Allez, un sujet d'actualité pour changer.
Avant toute chose, sache que je ne suis pas un grand détracteur des médias et de leur influence sur nos comportements. Ils ne me font pas vraiment peur et me paraissent n'avoir un impact négatif qu'assez limité. Il m'arrive même parfois, plus ou moins accidentellement, d'user de mon temps en pure perte en me laissant happer par certains divertissemerdes de la télé-poubelle.
Bref ne prends pas le sujet qui suit comme de l'antimédiatisme primaire.
N'empêche que je suis vraiment impressionné par leur capacité à maitriser les foules.
L'exemple que je vais prendre est assez simple, tu n'as pas pu passer à côté : il s'agit de la Coupe du Monde de rugby.
Il y a de cela encore six mois, personne n'en avait quoi que ce soit à foutre du rugby !
Oui, je sais, tu vas pouvoir me dire, comme un peu tout le monde, que tu t'étais déjà arrêté devant un match du tournoi des six nations et que ça t'avait plus ou moins plu. Moi-même j'ai toujours eu un certain respect pour la noble violence de ce sport.
Certes, tu peux arguer que la FFR comptait déjà près de 250 000 licenciés, qu'il y avait un certain nombre de clubs en France, plein de gens qui suivaient et bla et bla et bla...

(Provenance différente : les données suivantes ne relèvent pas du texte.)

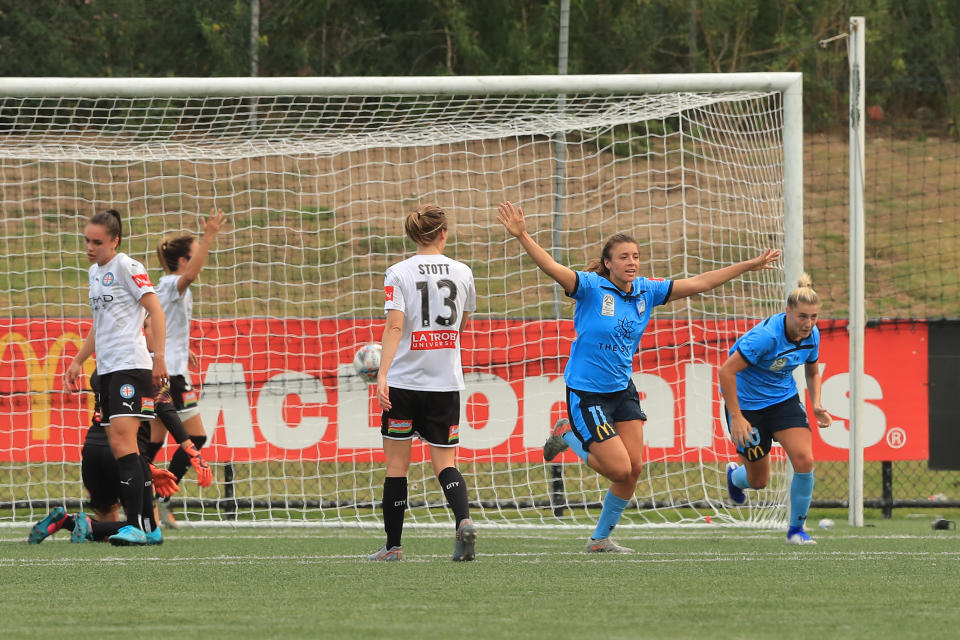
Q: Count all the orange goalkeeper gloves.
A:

N'empêche que le rugby avait droit à une ou deux diffusions annuelles sur chaines hertziennes, genre les chocs des titans, les gros matchs du quinze de France... On ne comptait que quelques villes, notamment dans le sud, avec une vraie culture du rugby, et quelques clubs disséminés à droite à gauche. Le nombre de licenciés, assez bon indicateur, est instructif. 250 000 forcément dit comme ça ça fait beaucoup mais ce n'est pas grand chose comparé aux 2 280 000 du football ou aux 450 000 du basket, qu'on voit au passage beaucoup moins à la télé. Pour te donner une idée, le rugby compte moins d'adhérents licenciés (en France) que des sports comme le golf, la pétanque, la gymnastique ou encore le canoë-kayak; c'est pourtant un sport collectif, qui se pratique donc essentiellement en club, impliquant quasi-systématiquement une licence, contrairement à la natation ou à la pétanque.

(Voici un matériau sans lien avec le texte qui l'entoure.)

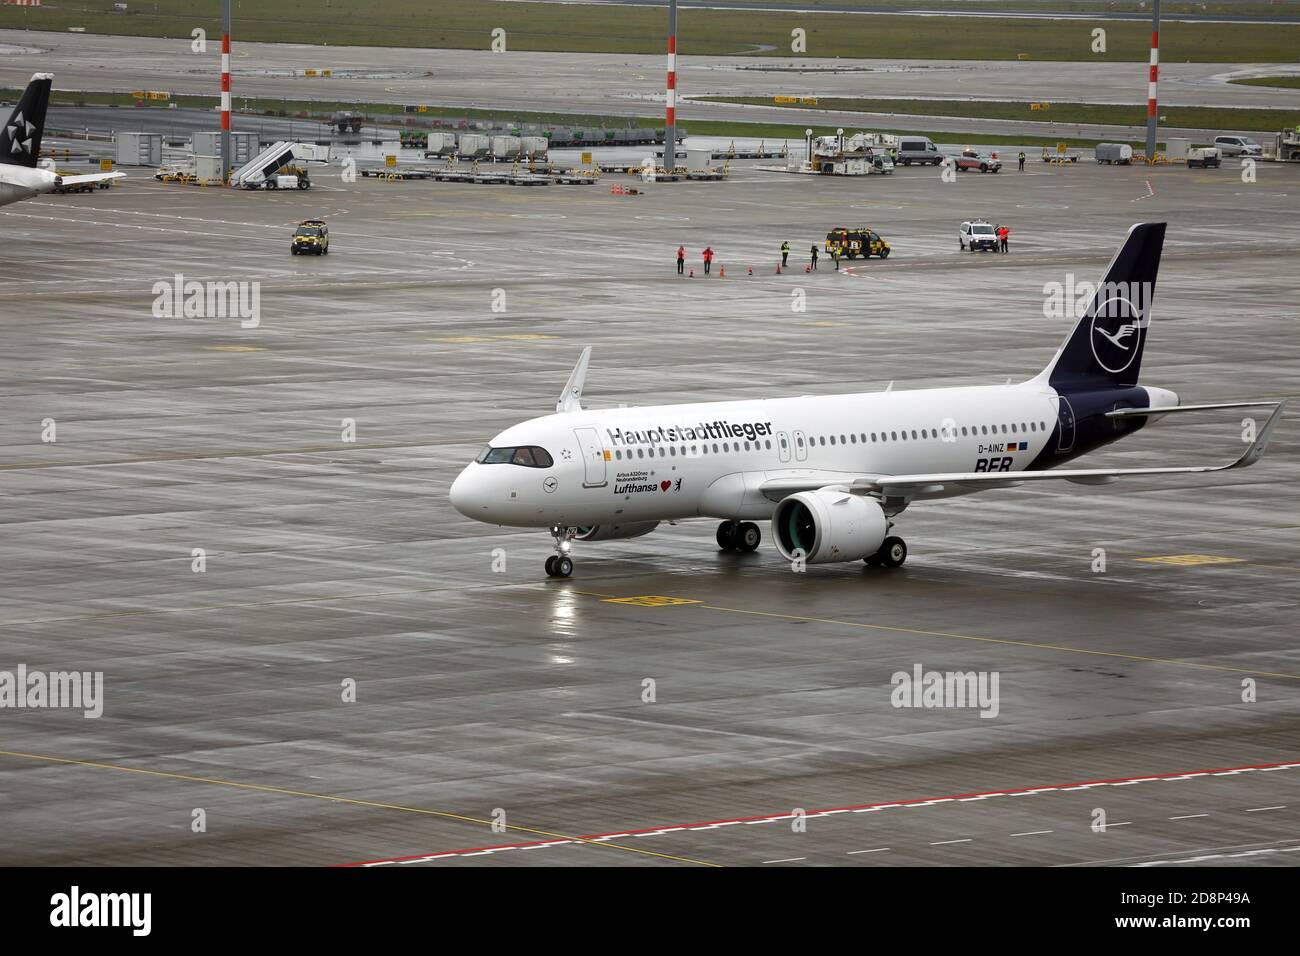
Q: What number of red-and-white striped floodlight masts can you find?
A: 3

Et pourtant, il suffit que la France en soit choisie comme pays organisateur d'une compétition pour que chacun devienne un passionné de rugby de longue date. On voit les clubs faire parader leurs jeunes adhérents en fanfare dans les rues de nos villes, on ne parle plus que de rugby, chacun rentre chez soi ou se rue au stade pour regarder tel match plus ou moins important.
Qu'on ne vienne pas me dire que le pays s'est spontanément rendu compte de son amour pour ce sport si longtemps délaissé.
Que la fierté nationale de l'organisation d'un gros évènement sportif ait eu son rôle à jouer, je veux bien le croire.
Mais soyons réalistes, la cause, la vraie, c'est le matraquage médiatique incessant que nous subissons chaque jour. Impossible d'allumer ma télé sans tomber sur une pub représentant des colosses en maillot rayé, de me balader dans la rue sans être envahi d'affiches de ballons ovales me vantant les mérites d'un nouveau sandwich à la viande, d'écouter France Info 10 minutes sans tomber sur une interview d'un vieux rugbyman anissé qui m'explique en large et en travers avec son accent du sud à quel point sa ville a toujours été la patrie du rugby. De la pub aux info, des discours aux évènements communaux, des journaux aux ragots de basse-cour, le rugby est partout, énorme, omniprésent, écrasant.
En quelques semaines, les médias ont réussi à canaliser l'intérêt de tout un pays, à enflammer les passions, à substituer pour un temps le sport national.
Bien sûr tout est pour le mieux. Tout cet engouement aura rapporté à la France un sacré paquet, favorisé la consommation et l'économie, révélé aux Français une activité sportive qui préviendra bien des obésités et des maladies vasculaires et fait exploser le nombre de licenciés à la FFR.
Mise à part une poignée de grincheux dont le non-intérêt pour le sport pourrait presque être qualifié d'anti-national et quelques pauvres idoles footballistiques pour un temps délaissées, tout le monde est bien content.
Mais je ne peux m'empêcher de m'attarder sur les questions que ça soulève quant à notre malléabilité, notre capacité à penser librement ou au contraire à être manipulés, bref nos volonté, conscience et dignité d'êtres humains.